Contact and Non-Contact

Forcesare the two main types of forces.

• Contact Force : Contact forces arise due to physical contact between two bodies.
  Example : frictional force, tension, Buoyant Force etc.
• Non-Contact Force : Non-contact forces arise due to attraction or repulsion between two bodies, i.e, there is no physical contact between them.
  Example: gravitational force, electrostatic force, Magnetic Force etc.,

Motion

It is the change of position of an object with respect to time.

We have two kinds of motion :-

• Linear or translational motion :  When a force acts on a stationary rigid body which is free to move, the body starts moving in a straight path in the direction of force. This is called Linear or translational motion. 
  Example : A object moving in a straight line, bullet fired from a gun.

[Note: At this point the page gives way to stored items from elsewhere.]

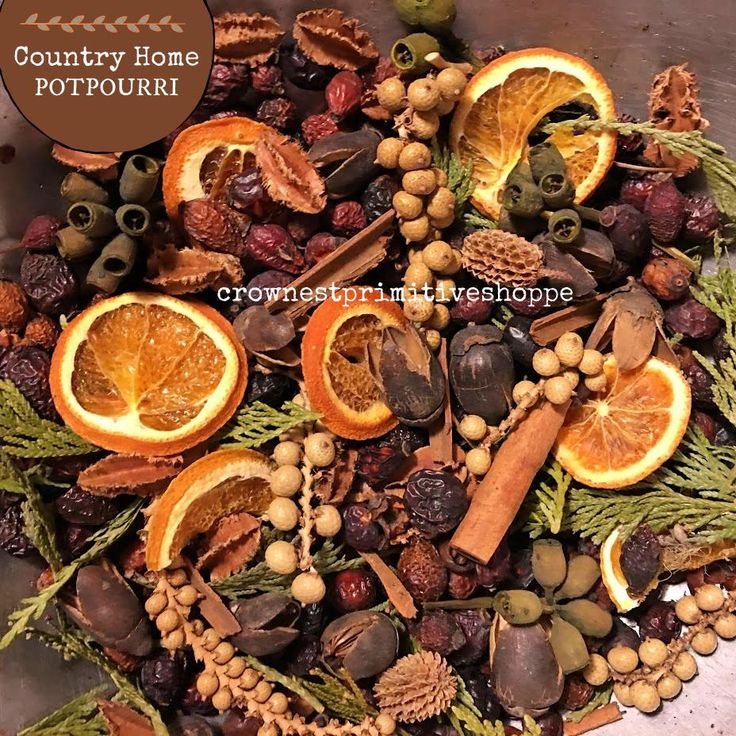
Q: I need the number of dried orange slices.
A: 7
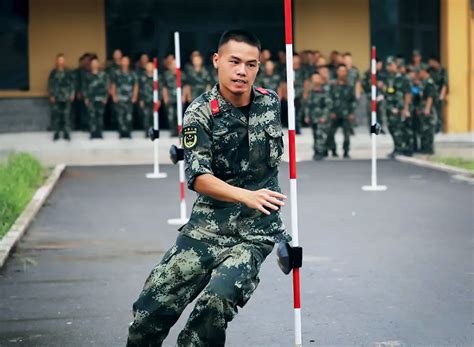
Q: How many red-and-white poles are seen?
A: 4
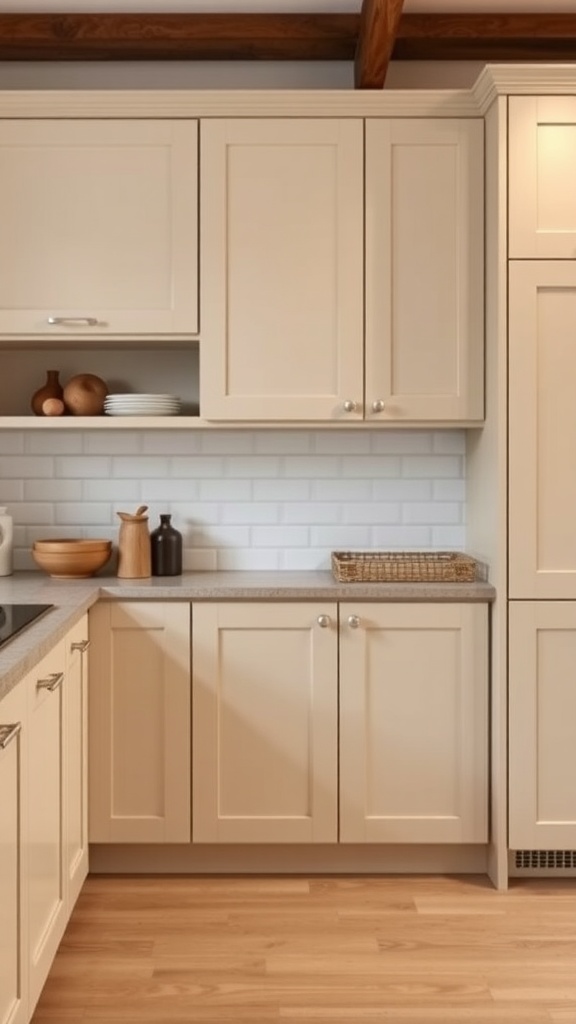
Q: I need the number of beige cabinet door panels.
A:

• Rotational  motion  :  When a force applied on fixed point of a body which is pivoted at a point, then body is starts rotating about that point. This is called a rotational motion.
  Example : Motion of wheel,  gears,  motors, etc is rotational motion.

Moment (Turning Effect) of a force / Torque

• The turning effect of force acting on a body about an axis is called the moment of force.

• The moment of a force defined as the product of the force and the perpendicular distance from the axis of rotation to the line of action of the force.

• Moment of force = Force × perpendicular distance
  Torque = F × ⊥ d
  F₁ x d₁ = F₂ x d₂

The factors affecting the turning effect of a body are: 

• Magnitude of the force applied
• Perpendicular distance from the axis of rotation

Units of moment of force

• S.I. unit : Newton meter (Nm).
• C.G.S. unit : dyne cm.
• Moment of force is a vector quantity.

Relationship between the SI unit and CGS unit of moment of force

\(⇒\ 1\ N\ =\ 10^5\ dyne\)

\(⇒\ 1\ m\ =\ 10^2\ cm\)

\(⇒\ 1\ Nm\ =\ 10^5\ dyne\ \times\ 10^2\ cm\)

\(⇒\ 1\ Nm\ =\ 10^7\ dyne\ cm\)

Clockwise moment 

• If  the  force  rotates  the body in the clockwise direction then the moment is said to be the clockwise moment.
• A clockwise moment is taken as negative.
• It causes inward motion.

Anticlockwise moment

• If the force rotates the body  in  the  anti-clockwise  direction  then  the moment is said to be the anticlockwise moment. 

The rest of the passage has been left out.